Si bapak tak tinggal diam melihat keadaan, ia menghampiri si bungsu, lalu mengajaknya keluar rumah. “Sudah le, sudah le nangis, masmu itu ngasih tau kamu ya buat kebaikan kamu. Bukannya nggak boleh kamu mau main ke rumah Mbah Gito, tapi pekerjaan kamu belum selesai le. Kamu kan masih harus cari kayu to? Masak lupa sama tugas kamu. Gini le, bapak tau, kita hidup harus begini sehari-hari, harus mau kerja keras ya buat cari makan, buat bayar uang sekolah kamu, kamu lak masih mau sekolah to?” Tanya bapak pada anak bungsunya. Si anak hanya mengangguk sambil mengusap air mata dengan tangannya.
“Lha, kita ini hidup memang ditakdirkan sebagai keluarga yang seperti ini sama Gusti Allah, walaupun kadang kurang buat makan atau bayar sekolah, tapi kan kita punya keluarga, bisa saling membantu. Kita harus ikhlas, dengan kerja keras sambil selalu berdia pada Gusti Allah itu semuanya bisa didapat, meski harus susah-susah dulu, tapi pasti membuahkan hasil, mas-mas mu itu juga dulu kerja kerasnya kayak kamu. Tiap hari harus cari kayu bakar, daun pisang, bertani, tapi sekarang coba lihat mas Abi, sekarang bisa kuliah di Jogja, gratis lagi. Malah disana nyambi kerja di toko, sekarang tiap bulan ngirim uang to? Apa kamu nggak mau jadi kayak masmu itu?” si anak hanya mengangguk pelan sambil berkata, “Mau pak.”
“Yowes, nek mau besok lagi jangan ngeyel nek dikasih tau mas-masmu, itu buat kebaikan kamu le, yo? Inget pesen bapak, pokoknya kamu itu harus bisa sukses, bapak ini orang buta huruf, kamu harus bisa melebihi bapak ya! Bapak harus bisa lihat kamu lulus sarjana!”
“Ya pak, aku ‘kan selalu ingat pesen bapak, maafin Anggar ya pak” jawabnya.
“Iya, ya wes, sekarang, ayo tak temenin cari kayu bakar buat besok dijual,” ajak si bapak.
Lagi, bayangan itu hilang sekejap. Tiba di bayangan yang sangat mengharukan. Aku tak menghendaki ini muncul, tapi rekaman itu lewat begitu saja. Aku seakan tau perasaannya. Ini tentang sebuah kehilangan.
 Siang itu, seorang pria yang mengenakan baju toga berdiri kaku, terdiam tanpa kata. Matanya sembab, tapi ia tak lagi menangis tersedu. Ia, ibunya dan keempat saudaranya harus merasakan kehilangan yang luar biasa. Bapaknya yang selama ini selalu memberikan dukungan untuk kerja keras kini terbaring tanpa gerak di atas dipan. Ya, inilah saatnya si Bapak harus kembali pada Allah Sang Pencipta.
Pria yang, kurasa dia adalah Anggar menangis pelan, tapi dia juga tersenyum tipis. Memang ada secuil jiwa yang hilang darinya, tapi tak ada penyesalan mendalam dalam dirinya. Aneh. Tapi tiba-tiba air mata menetes membasahi pipinya. Dengan sigap ia langsung mengusapnya, lalu menghampiri ibunya yang dari tadi menangis meringkuk di samping mendiang suaminya. “Sudahlah mak, kita ndak boleh terus berlarut dalam kesedihan, walaupun bapak sudah meninggal, tapi beliau ndak pernah meninggalkan kita, bapak akan selalu ada di sini, di hati kita semua,” hiburnya pada emaknya.
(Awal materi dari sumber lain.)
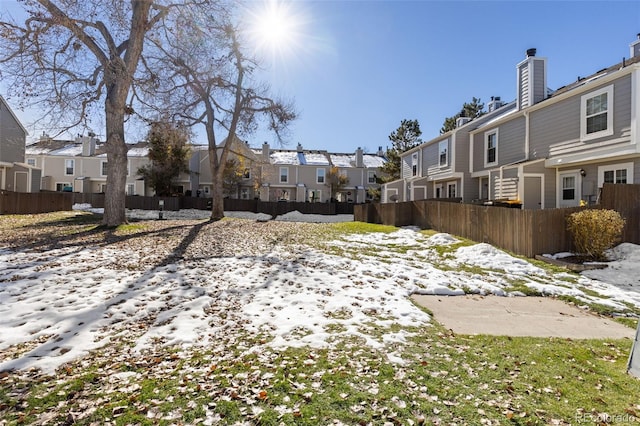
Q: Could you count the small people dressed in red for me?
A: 0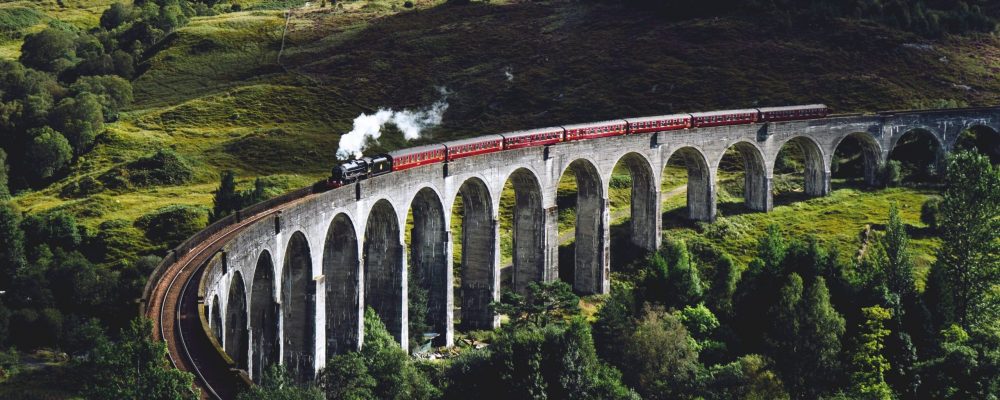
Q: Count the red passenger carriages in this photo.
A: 7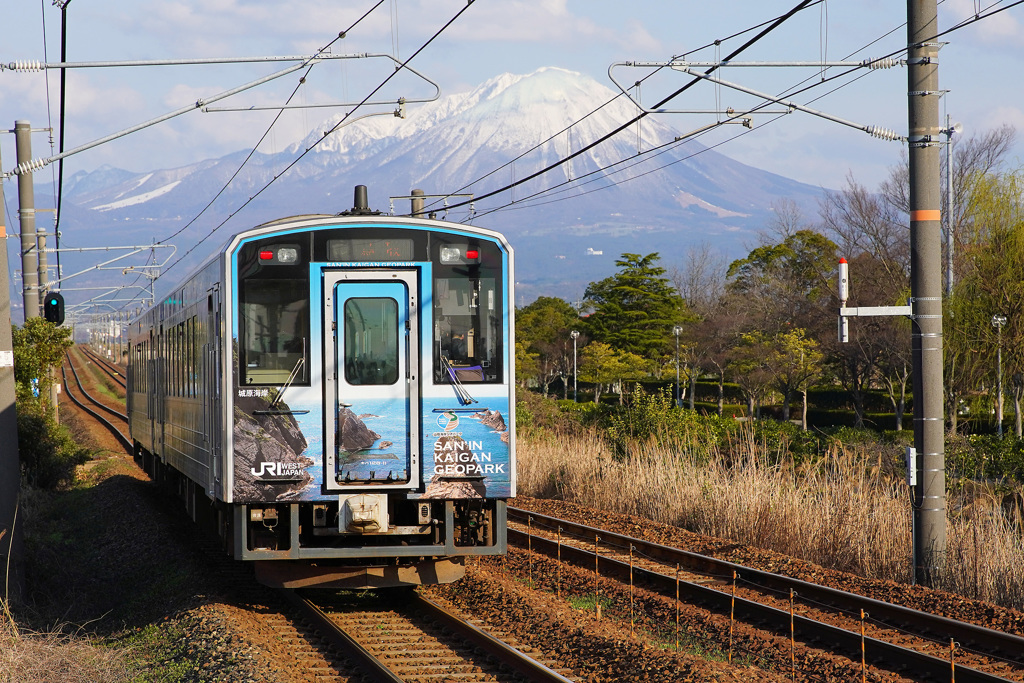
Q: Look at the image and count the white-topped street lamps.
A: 3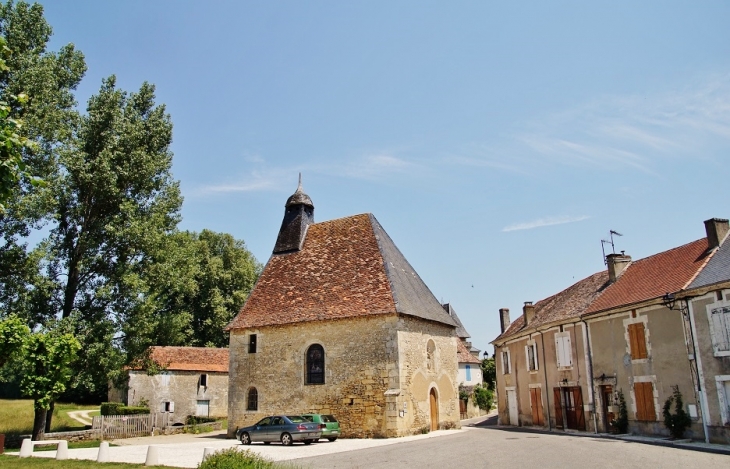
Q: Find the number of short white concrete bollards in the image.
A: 5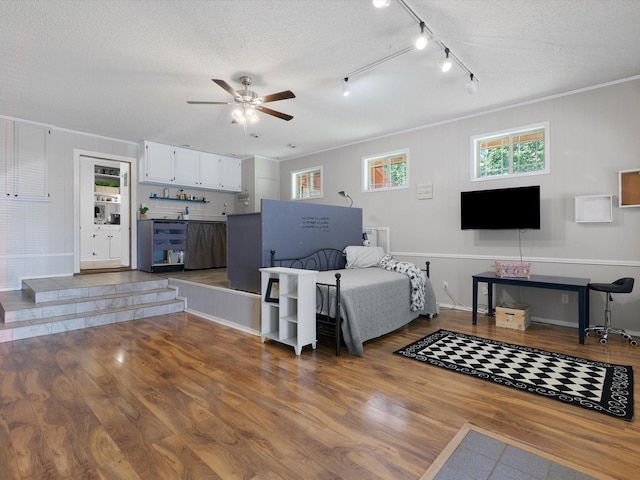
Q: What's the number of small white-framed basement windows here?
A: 3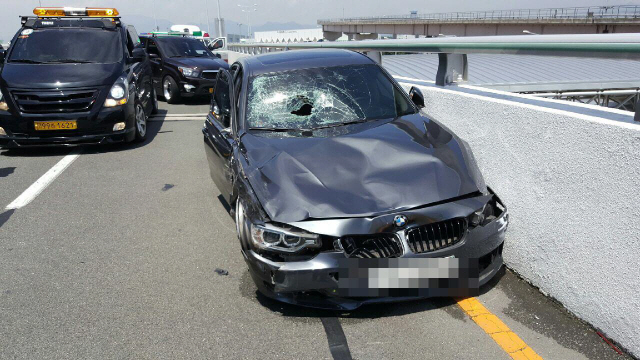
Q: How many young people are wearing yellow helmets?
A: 0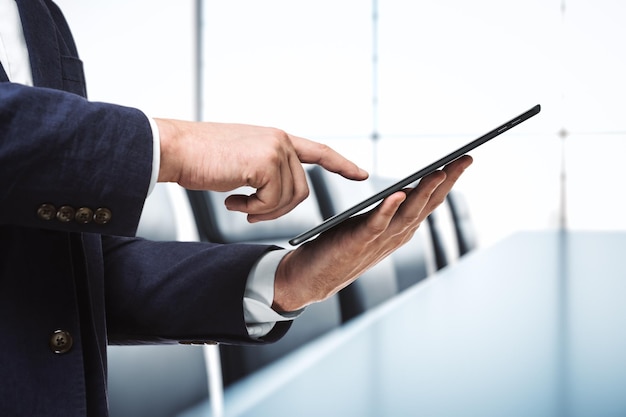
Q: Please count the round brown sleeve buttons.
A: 4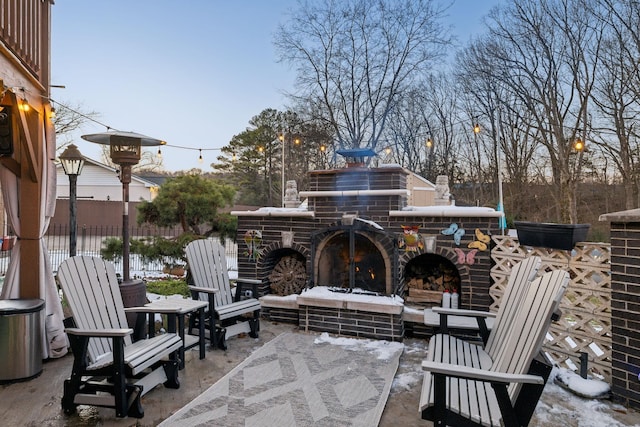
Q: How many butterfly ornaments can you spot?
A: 3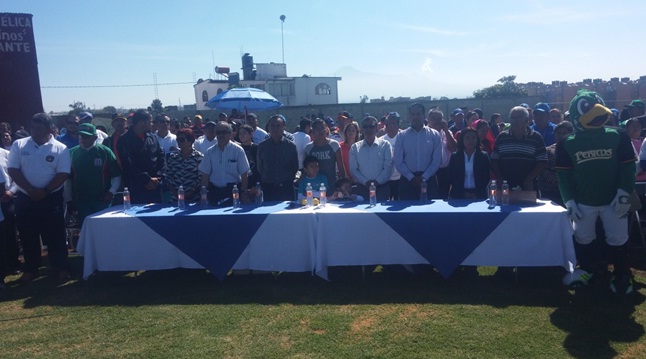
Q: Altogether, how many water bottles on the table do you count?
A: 11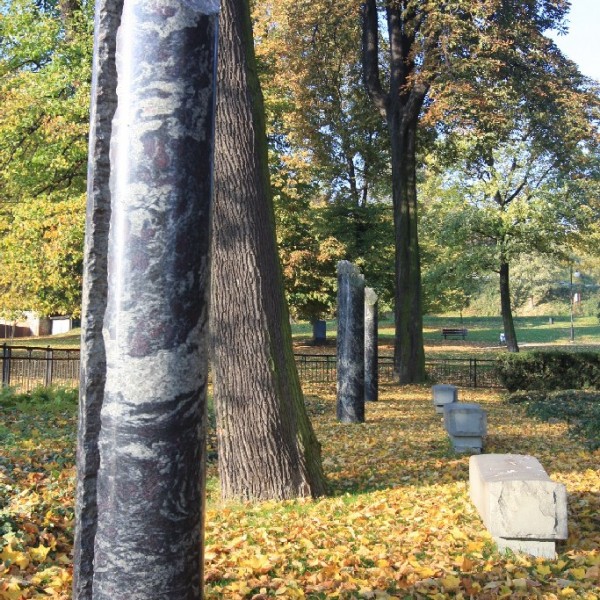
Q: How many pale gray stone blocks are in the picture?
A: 3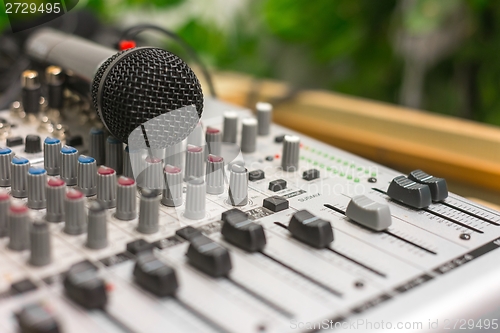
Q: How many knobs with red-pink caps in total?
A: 11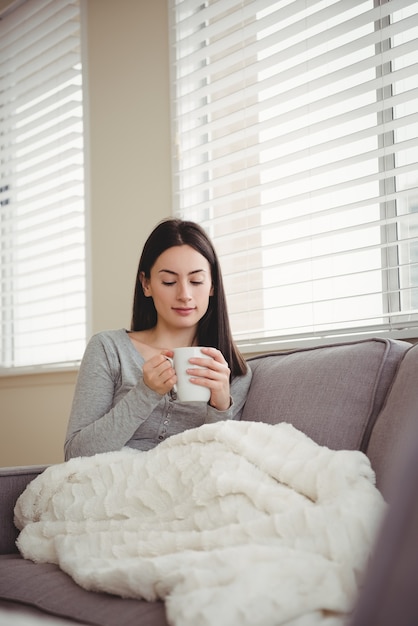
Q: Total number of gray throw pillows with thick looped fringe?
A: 0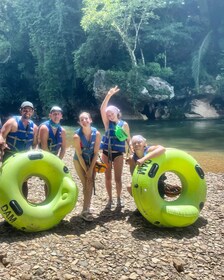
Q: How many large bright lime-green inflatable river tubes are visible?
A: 2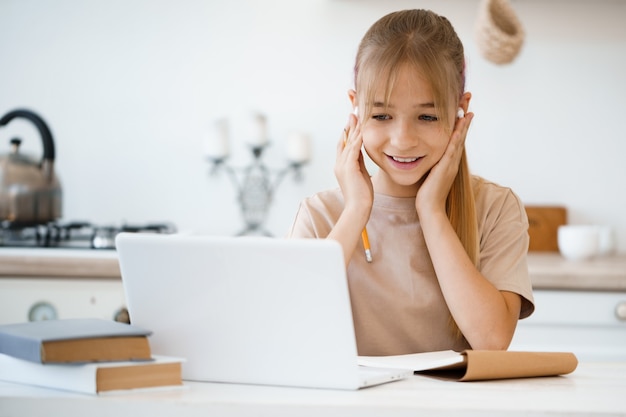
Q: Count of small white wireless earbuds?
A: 2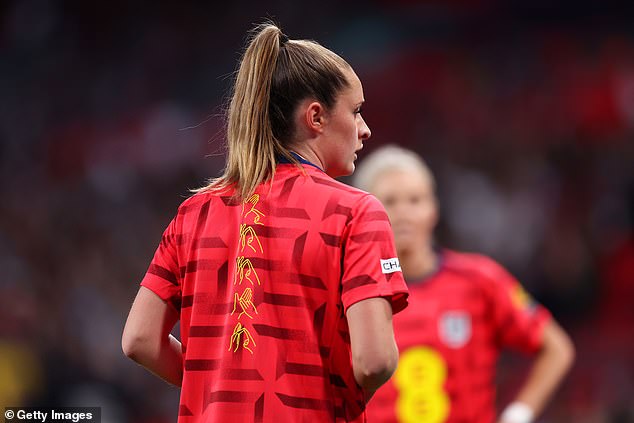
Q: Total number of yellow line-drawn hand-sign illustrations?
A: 5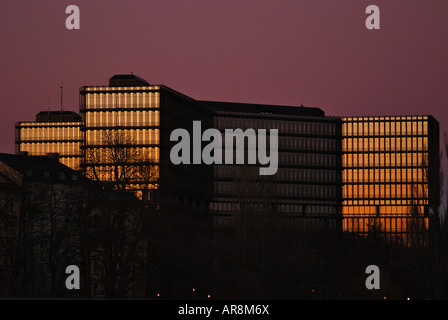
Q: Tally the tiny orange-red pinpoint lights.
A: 6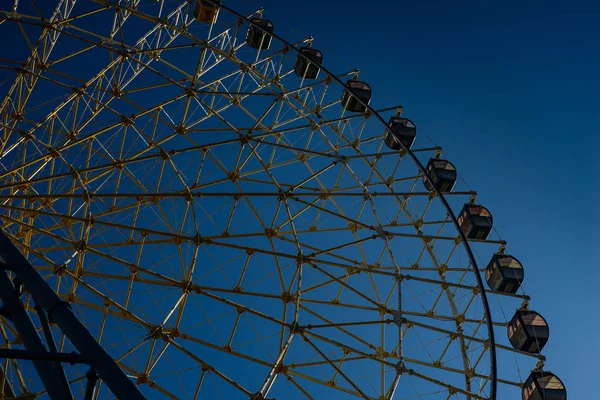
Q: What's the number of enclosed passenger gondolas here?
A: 10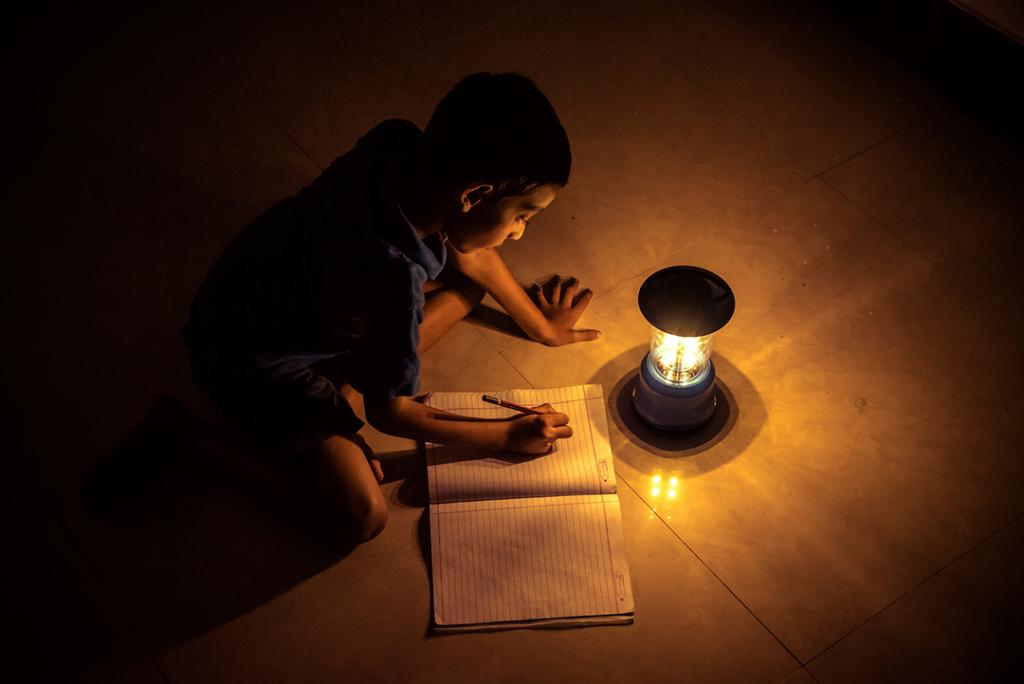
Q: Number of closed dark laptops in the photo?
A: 0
Suara orang berteriak kencang terdengar di kepalaku. Suara seorang wanita, suara yang lembut dan menenangkan. Bayangan kabur dan semuanya hilang seketika.
 “Mas Anggar! Mas Anggar! Ayo mas, yang lain udah pada nunggu lhoo!” teriak seorang wanita dengan suara halus dan lembut.
Aku masih terdiam. Istriku lalu menepuk bahuku. Aku sadar, kini aku kembali ke masa kini. Sesaat tadi aku hanya melamun. Mengimajinasikan sesuatu. Melihat bayangan-bayangan yang mampir ke otakku. Ternyata aku salah! Aku tidak hanya tau siapa kedua bocah tadi, siapa para remaja dan siapa orang tua tadi. Aku tak hanya membayangkannya begitu saja. Tapi itu adalah simpananku selama ini. File yang selalu  tersimpan dalam harddisk otakku. Dan sudah saatnya bayangan itu ingin mengingatkanku, pada apa yang telah aku lalui dulu. Pada sebuah perjuangan orang tua.
“Ehh, yaya, sorry sorry, maaf aku tadi nglamun e, hehe,” kataku sambil cengar-cengir. Sambil berjalan ke ruang makan, dalam hati aku berkata “terimakasih ya Allah, karena sudah mengingatkanku pada waktu itu. Terimakasih juga atas kemurahan-Mu yang telah memberikan sedikit waktu untuk bapak melihat aku lulus sarjana waktu itu. Dan aku mohon ya Allah, sampaikan kata terimakasih ku untuk bapak, karena telah mengajariku bekerja keras. Sekarang aku tahu arti kehidupan. Dan itu kudapat dari bapak.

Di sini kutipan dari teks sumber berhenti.